Well, I’ve just been sitting around on my flukey bootie doing nothing.

I did do some laundry.  But only because I ran out of running gear.  A person needs priorities.

I even went for another bike ride.  Becky is an insidious person and acted like I would be doing her a favor if I rode with her.  Eventually I decided to give it one last try, since I’m registered for a Tri.  Because I’m stupid.  Maybe I should not admit publicly that I’m stupid, but, really, not admitting it doesn’t change it.  Plus it’s rather hard to hide the fact when I just typed “I’m registered for a Tri” because anyone reading that knows immediately that I am stupid.

The reason I didn’t want to ride my bike any more is that I don’t like the feeling of sheer terror.  Call me stupid (I know…) but I just don’t.  I don’t get happy with the adrenaline rush, heart pounding, head throbbing with blood rushing through my brain by the gallon, my body shaking with the flood of fight-or-die hormones.

One weekend when I was in high school a bunch of us, as we sometimes did, had a picnic in the desert.  This was always a day-long affair, everyone driving out in the boonies, kids jumping out of the cars and running all over, moms setting out food and visiting.  The dads would take us all out to some wash and teach us to shoot cans.  My brother had a dirt bike he’d bought with his newspaper route money and the bigger kids took turns riding it around.

It was my turn and I was about a mile from camp, doing no more than 25mph (it had a governor) when I hit a wash and the bike bogged in the sand, so I punched it – just as I also hit a rock with the front tire and the bike came to an immediate and abrupt stop.  I, however, did not stop, going head first over the handlebars, landing on my chin.  Prior to that moment it was never on my radar that a person can break their jaw, but I knew immediately and instinctively that I had.  I also had blood dripping on my shirt from somewhere on my face.

A few months earlier I’d sprained my ankle which necessitated a visit to the ER for an x-ray to be sure it wasn’t broken.   So far in my life – and I hope no further – I have broken my finger, my wrist, my jaw, my toe and my foot; I’ve learned it’s good to go ahead and check.  While there a young man in another room had a nose that would not quit bleeding and they were packing it full of something (cotton?  I don’t know).  That kid was screaming like they were sawing off his foot.

Thus my concern, walking the mile back to camp with a broken jaw which I could not feel because actually I was in shock, was not my jaw, but the source of blood, because I had no intention of ever letting anyone near my nose.  Fortunately it turned out it was just a big gash in my chin from the impact.

By the time we’d driven back into town and stopped at the house to get insurance info the shock had worn off and let me tell you, a broken jaw:  hurts.  Like a mother.

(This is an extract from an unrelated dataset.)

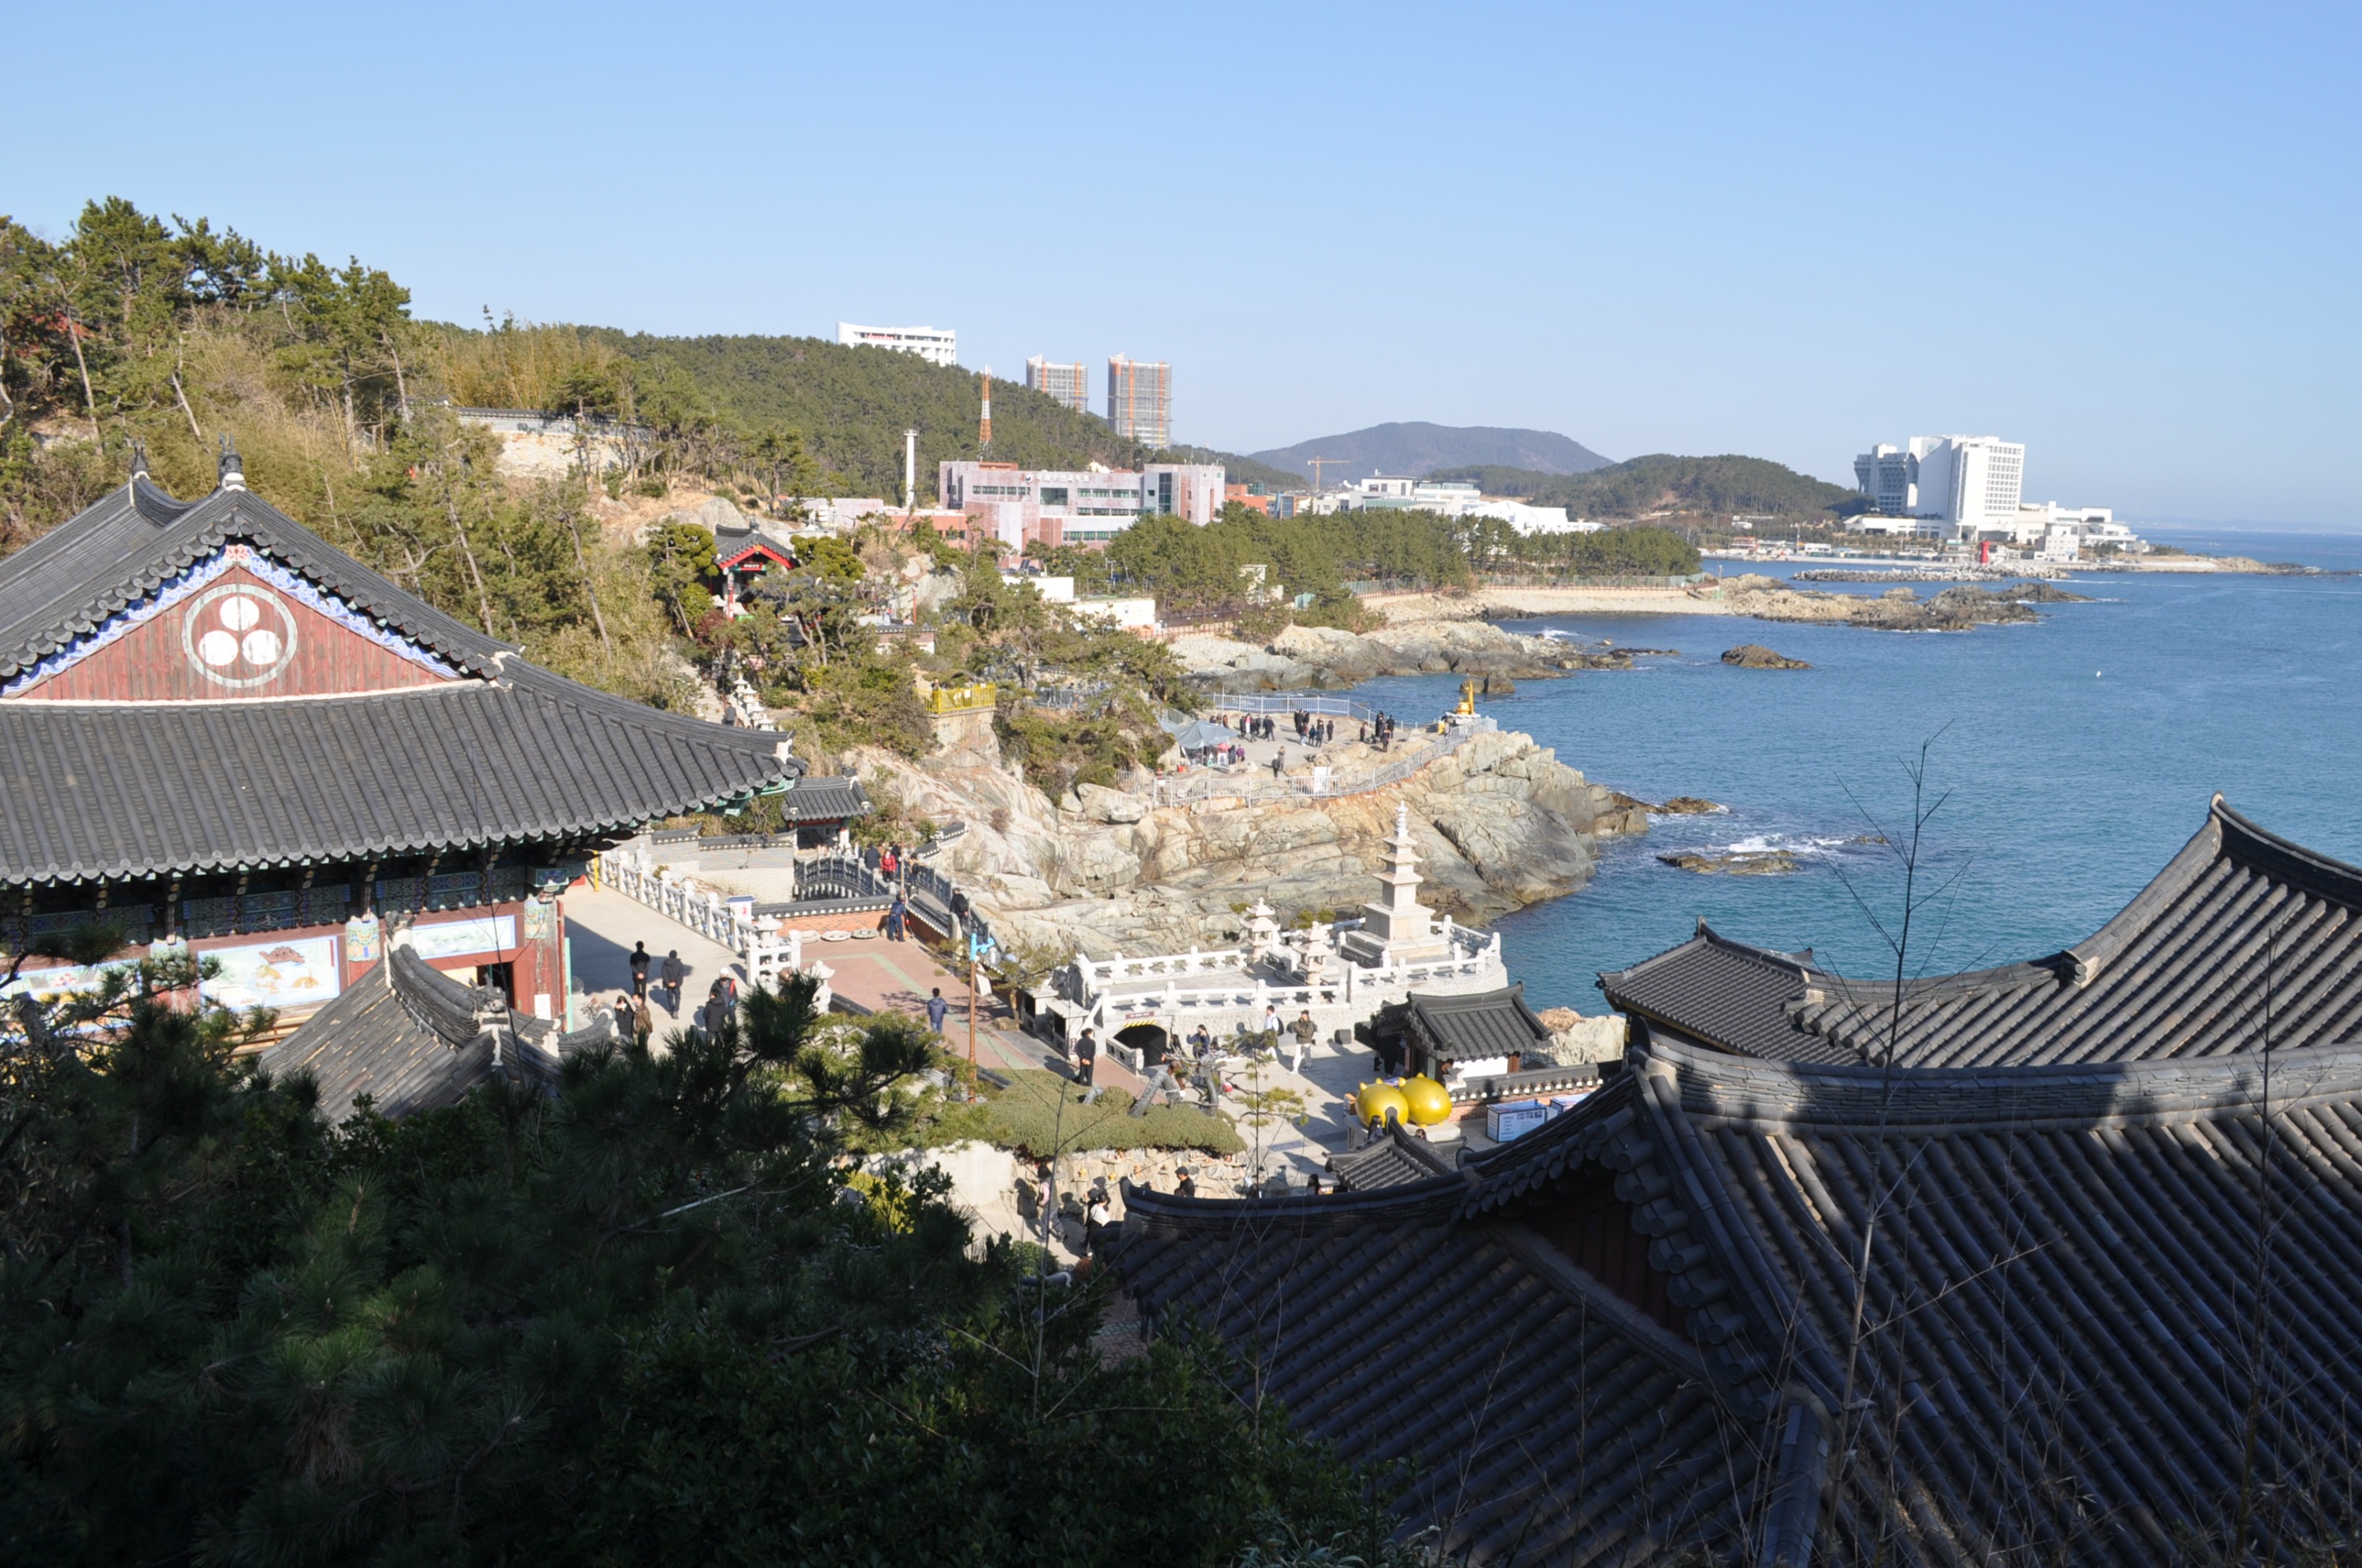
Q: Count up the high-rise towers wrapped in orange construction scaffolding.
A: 2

And they would not give me anything for pain in case of head trauma.  I hung around the ER for a few hours while they tended to other people, finally x-raying me, the tech apologizing profusely as he turned my head this way and that.  Yep, broken, up to a room where I dozed off and on, in pain, until the next morning when they set my jaw.  Still un-medicated, because they also needed me able to communicate while they set the jaw.  Which I’m grateful for, I didn’t want a crooked face but – it hurt.

I spent the next six weeks walking around with my mouth wired shut, talking funny and carrying wire cutters because if I ever got a stomach virus or bad food things could get ugly pretty quickly.

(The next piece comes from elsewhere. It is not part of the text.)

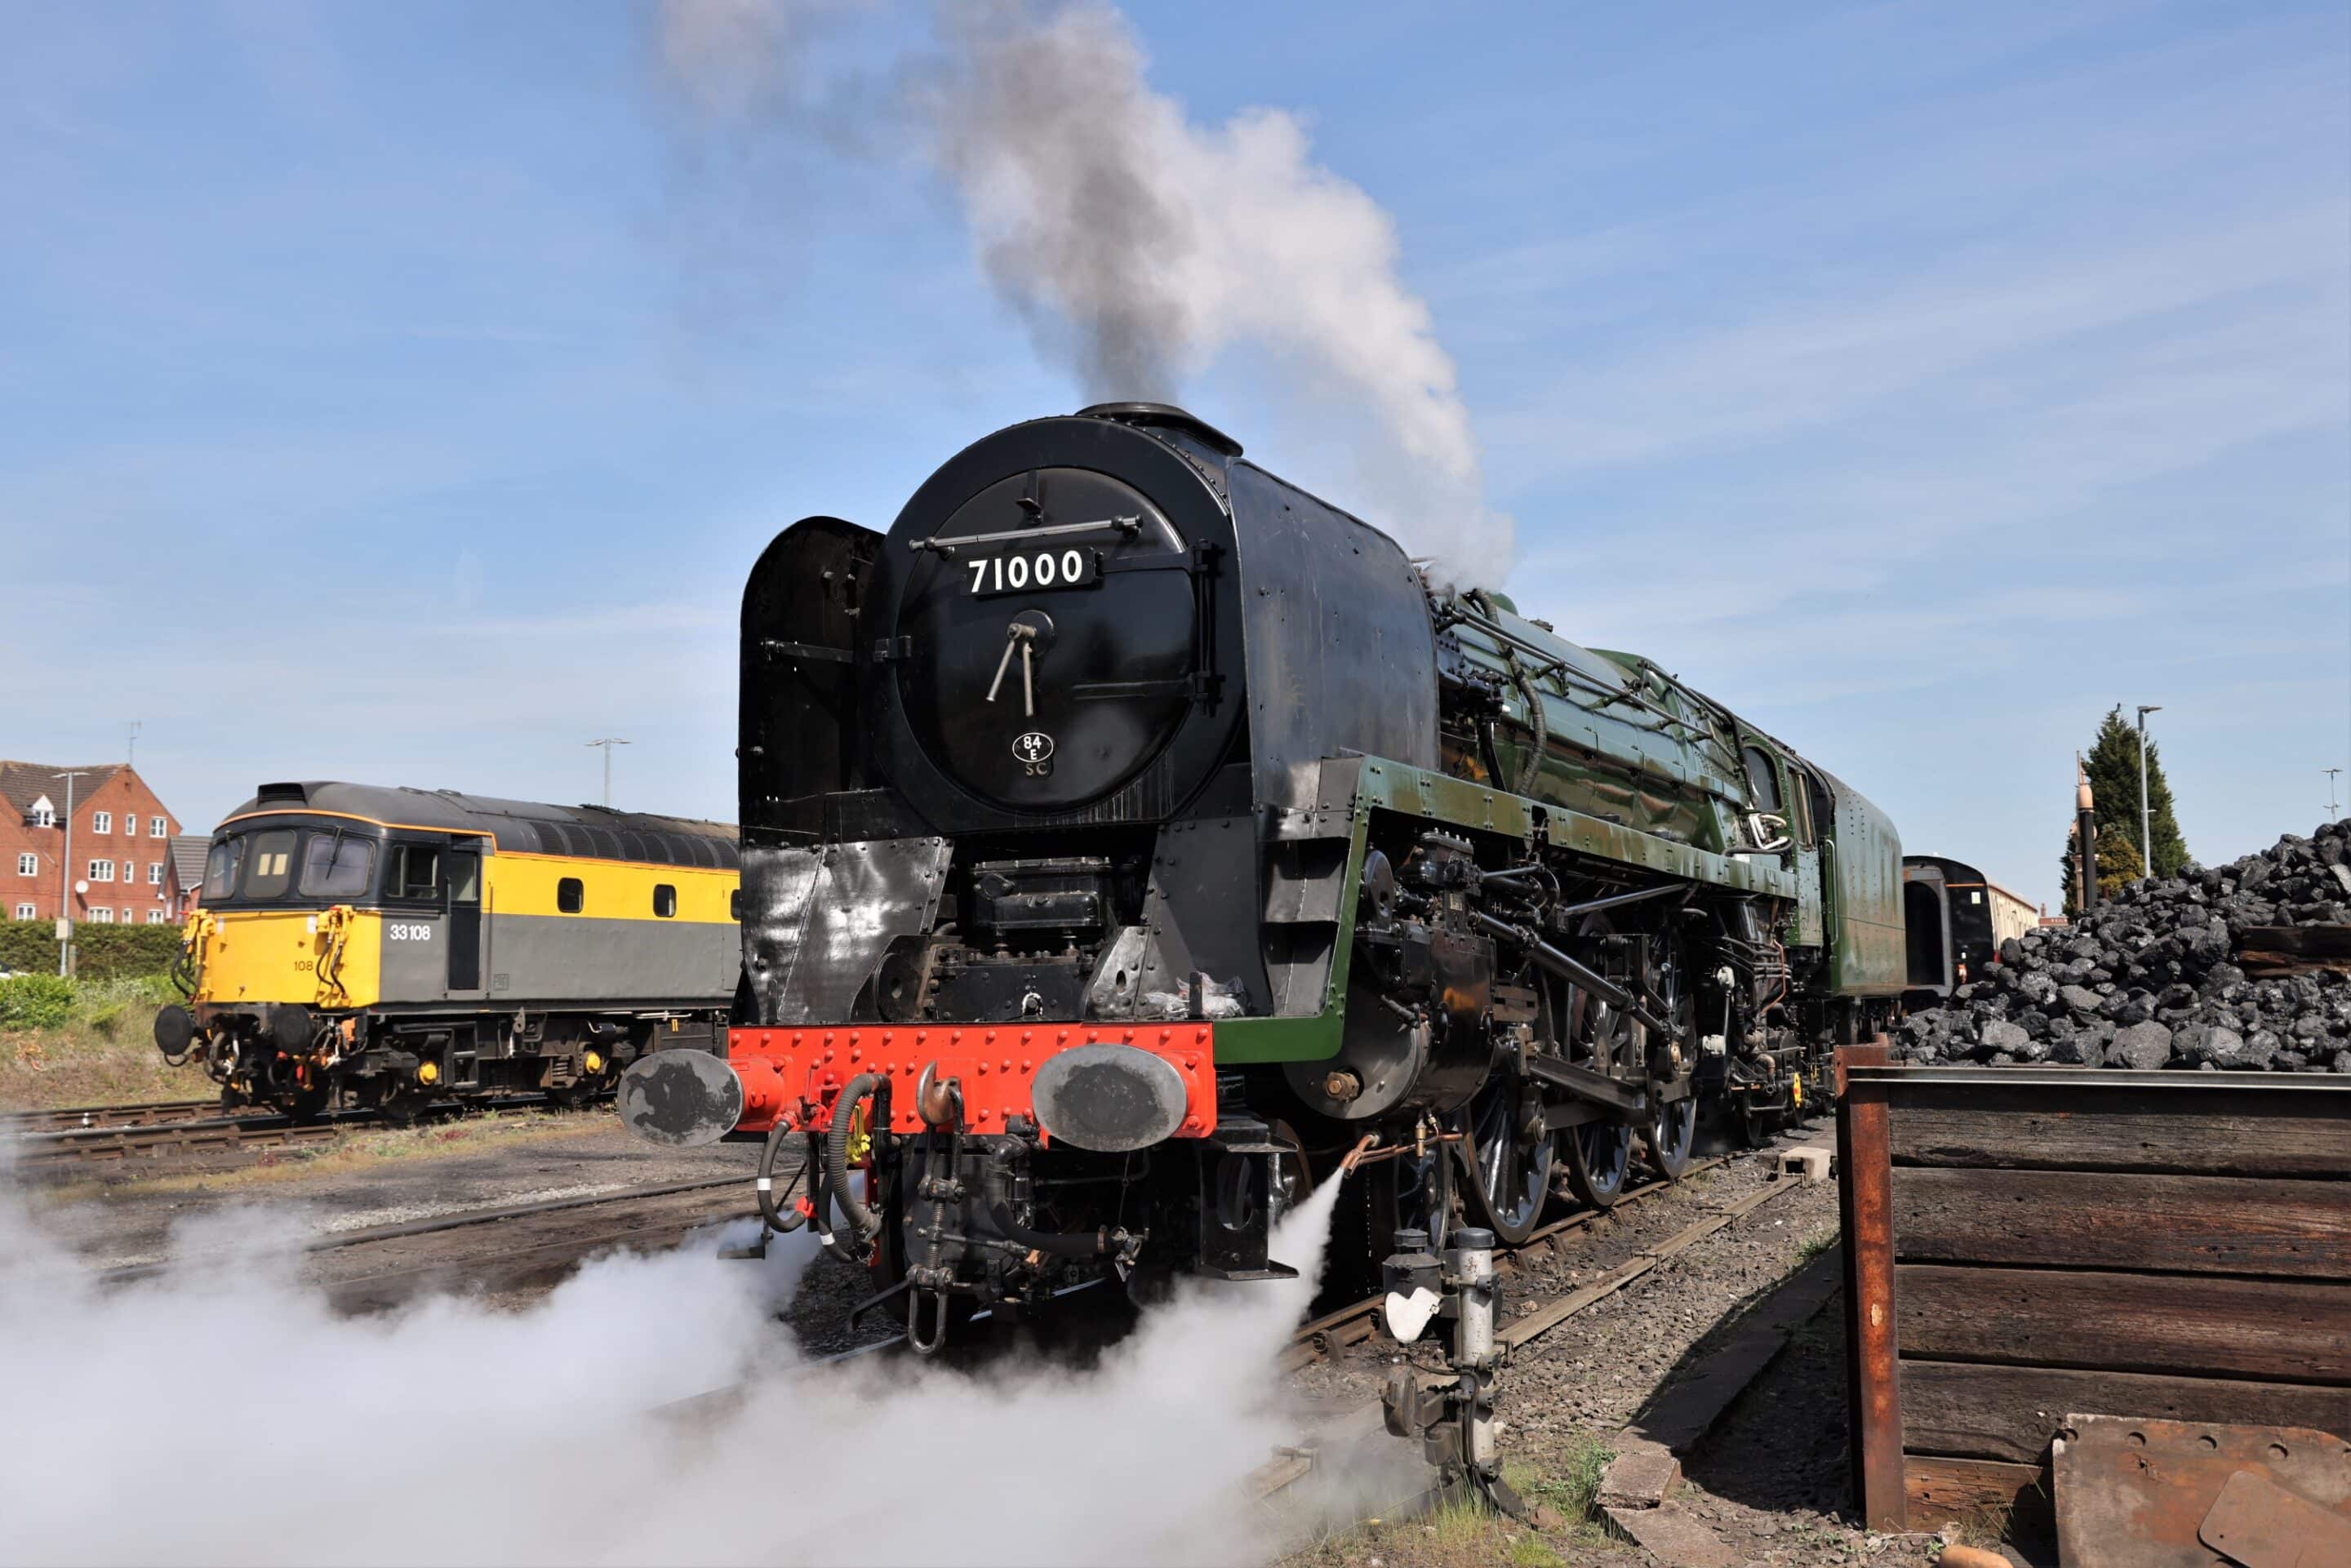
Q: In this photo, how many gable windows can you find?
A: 1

That’s the end of the story.

Until a week or two ago, when I met Max.  Mas is a beautiful dog, probably a golden-lab mix, who appeared to be maybe a year old, 80 pounds or so, and newly, deeply in love with me.  He saw me riding Matilda, minding my own business, my HR about 189 since Brain wouldn’t quit thinking about how it would feel to go face first over the handlebars, and he knew we needed to be Best Friends.  Flush with adoration, deaf to his owner’s fervent pleas, Max raced out of his yard and down the street after me, barking his joy and devotion.  I managed to slow before he reached me, getting one foot unclipped before he jumped on me.  The other foot was still clipped, and while he leaned against me in slavish love and his poor owner continued to yell at the now-deaf-with-adoration dog I managed to unclip just in time, catching myself before I went over.

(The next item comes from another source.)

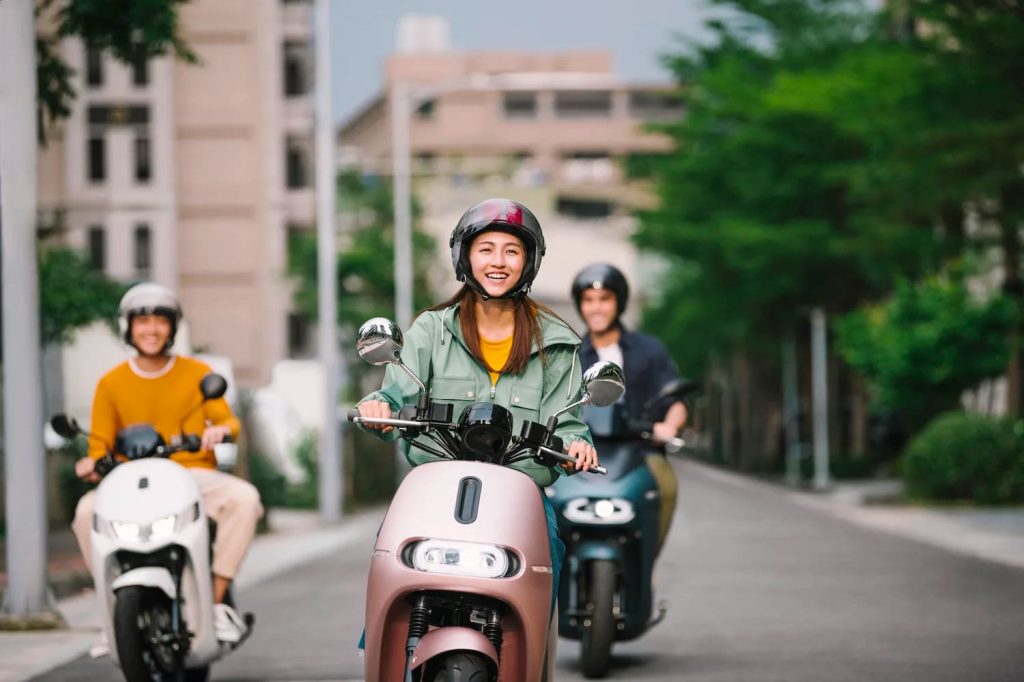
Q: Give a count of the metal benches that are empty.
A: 0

Max suddenly and miraculously had his hearing restored at the exact same time the owner arrived at the scene, apologizing profusely and thanking me for my patience and understanding.  I nodded that I do understand, I also have a dog who suffers event-induced deafness.  And I couldn’t have said anything cranky because my heart was stuck up in my throat doing about 250.

Shaking and shivering I got on the bike and wobbled back home, where I leaned Matilda against the wall, took off my helmet and threw it at the wall, following that with my bike shoes and gloves, swearing loudly with colorful words that it was over.  Sorry, Matilda, that’s the end of the relationship.  It’s not you, it’s me, I want a divorce, you can have the storage shed in the settlement; there you will slowly wither and die, covered with cobwebs and eventually rust.

old bike

I knew – I knew – that Becky would not let it lie.  She was good.  She didn’t say anything.  Like, what?  I’m stubborn?  She and hubs, I know what they are thinking when they get all quiet and don’t mention the elephant in the room.

But she’s so darn little and cute when she gets stubborn, and I didn’t want to make her sad, so I finally put Matilda in the back of the car and drove to meet up near the end of her ride.  Since my biggest worry on the bike is not riding the bike – it’s the sudden and unexpected stop that keeps me in panic mode – I had the brilliant idea of riding in circles and stopping.  There I was, in the St. Phillip parking lot, riding in circles.  Ride – unclip – stop – repeat, while the ladies walking into the church looked at me like I might need an intervention.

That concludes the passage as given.